I am pretty sure that I remember Santiago Carrillo making a US tour, decades ago, which included a stop in Boston, where, at a public forum, a young, leading comrade of the Spartacist League lit into Carrillo, as a revisionist. It's interesting – though from so long ago that I can only be vague about the specifics – that Hoxha and Robertson's people agreed on something.
Out of curiosity, I wonder if eurocommunism, about which I know nothing, has any influence today.
Prof. Oblivion
4th October 2012, 23:38
Yes, it is stupid to be sad. Be happy he had a long life and celebrate that it was productive. You weren't expecting the old guy to contribute much to his legacy in his early 100s were you? And it's not like he was your grandfather. Or was he?
Hobsbawm was notoriously productive even into his final years so I am not sure what you mean by this.
Ismail
5th October 2012, 16:39
I am pretty sure that I remember Santiago Carrillo making a US tour, decades ago, which included a stop in Boston, where, at a public forum, a young, leading comrade of the Spartacist League lit into Carrillo, as a revisionist. It's interesting – though from so long ago that I can only be vague about the specifics – that Hoxha and Robertson's people agreed on something.No one endorsed Eurocommunism except social-democrats. Trotskyists presented it as the logical end-road of "Stalinism," the Soviets considered it an unfortunate tendency because the Eurocommunists were joining with their own bourgeoisie against the Soviet bourgeoisie (although of course they still maintained "fraternal" ties with these parties regardless), and the "Stalinists" regarded it as a further development of the revisionist theses of Togliatti and others on the "national roads to socialism" which would end (as it did) in unabashed social-democracy.
Out of curiosity, I wonder if eurocommunism, about which I know nothing, has any influence today.As I just said, Eurocommunism transformed into good ol' social-democracy by the late 80's.
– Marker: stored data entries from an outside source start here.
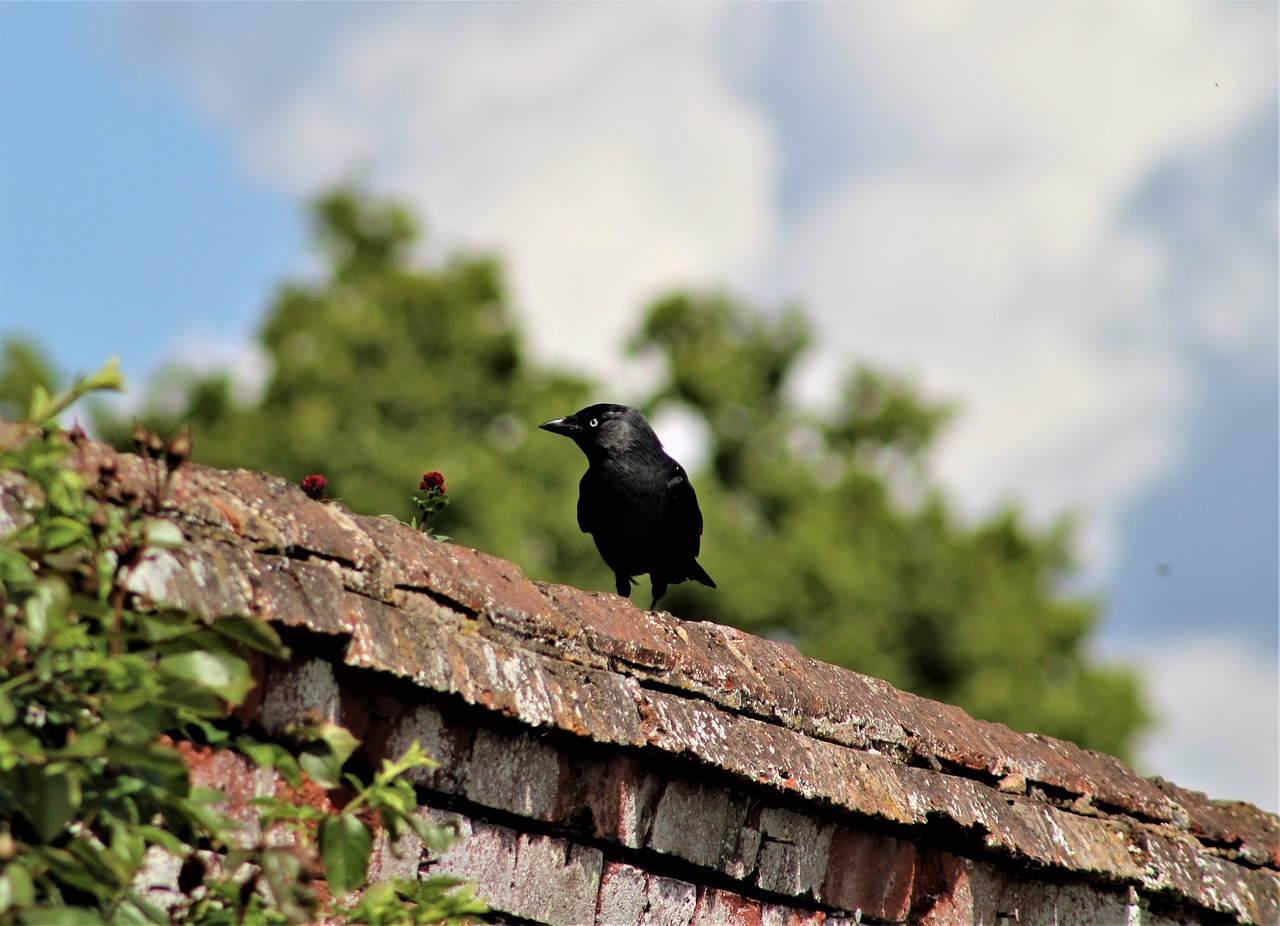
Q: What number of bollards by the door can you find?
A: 0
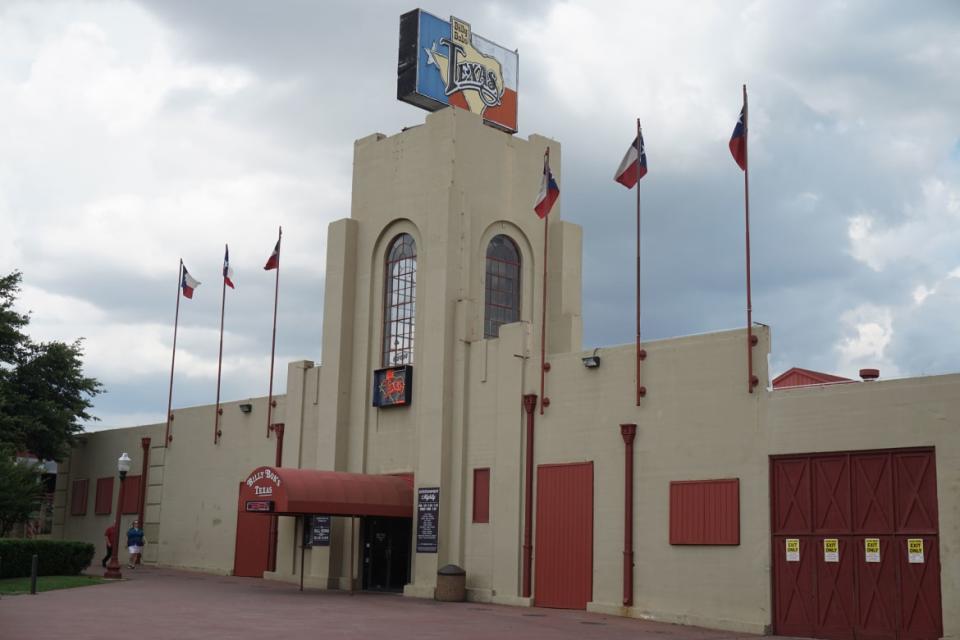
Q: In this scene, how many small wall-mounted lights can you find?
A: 2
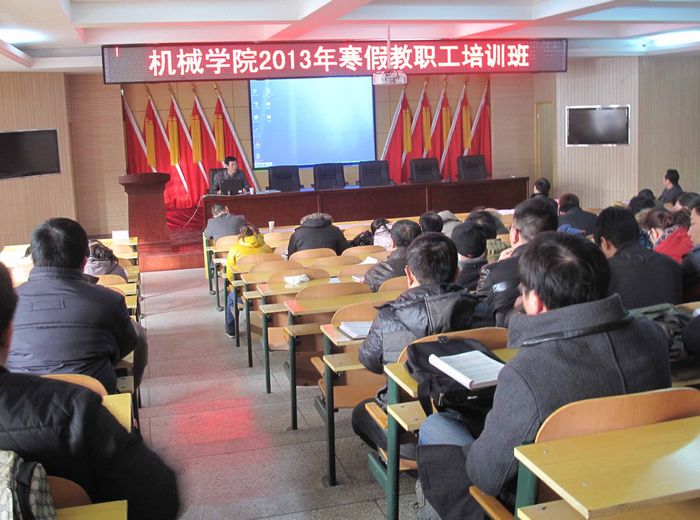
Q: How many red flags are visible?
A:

They basically pretended to uphold Lenin as a cool guy while claiming that he was dated because "Russia in 1917 is not Western Europe in 1978" or whatever, while at the same time going on about the evils of "Stalinism" and criticizing the post-1956 Soviet Union from a right-wing angle, claiming that it did not fully excise the "Stalinist" past (i.e. was still "dogmatic" and whatnot), and so on. Stephen Cohen and other defenders of Bukharin also endorsed Eurocommunism.
Invader Zim
5th October 2012, 17:37
Yes, it is stupid to be sad. Be happy he had a long life and celebrate that it was productive. You weren't expecting the old guy to contribute much to his legacy in his early 100s were you? And it's not like he was your grandfather. Or was he?
Nyum nyum.
Why can one not celebrate his life as well as be sad at his passing? And as for not contributing much in later life, as noted he produced a history of Marxism at the age of 94. Evidently even extreme old age is not necessarily a barrier to productivity (and certainly not in Hobsbawm's case). And, of course, he isn't the only one. I can think of a few historians, now in their 90s, still producing work.
blake 3:17
10th October 2012, 02:08
Re: Eurocommunism - it was an interesting idea. Should be a different thread.
Hobsbawm was one of the most important socialist intellectuals of the latter half of the 20th century. His book on the Age of Revolution was one that was deeply formative for me.
I haven`t read his book on the 20th century, though I mean to, but his interviews and commentaries were wonderful. He had insights others didn`t have and showed a deep understanding of the odd contradictions of modernity.